Ok, i've always kind of known that computers treat strings as a series of numbers under the covers, but i never really looked at the details of how it works. What sort of magic is going on in the average compiler/processor when we do, for instance, the following?
string myString = "foo";
myString += "bar";
print(myString) //replace with printing function of your choice
The answer is completely dependent on the language in question. But C is usually a good language to kind of see how things happen behind the scenes.
In C:
In C strings are array of char with a 0 at the end:
char str[1024];
strcpy(str, "hello ");
strcpy(str, "world!");
Behind the scenes str[0] == 'h' (which has an int value), str[1] == 'e', ...
str[11] == '!', str[12] == '\0';
A char is simply a number which can contain one of 256 values. Each character has a numeric value.
In C++:
strings are supported in the same way as C but you also have a string type which is part of STL.

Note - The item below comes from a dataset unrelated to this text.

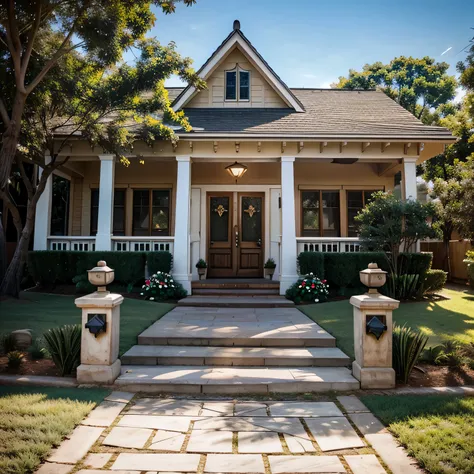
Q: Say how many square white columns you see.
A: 5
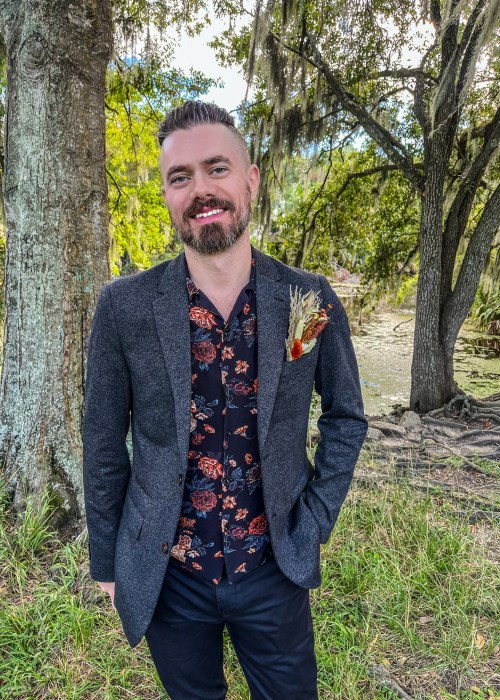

string literals are part of static storage and cannot be changed directly unless you want undefined behavior.
It's implementation dependent how the string type actually works behind the scenes, but the string objects themselves are mutable.
In C#:
strings are immutable. Which means you can't directly change a string once it's created. When you do += what happen is a new string gets created and your string now references that new string.
The implementation varies between language and compiler of course, but typically for C it's something like the following. Note that strings are essentially syntactical sugar for char arrays (char[]) in C.
1.
string myString = "foo";
Allocate 3 bytes of memory for the array and set the value of the 1st byte to 'f' (its ASCII code rather), the 2nd byte to 'o', the 2rd byte to 'o'.
2.
foo += "bar";
Read existing string (char array) from memory pointed to by foo.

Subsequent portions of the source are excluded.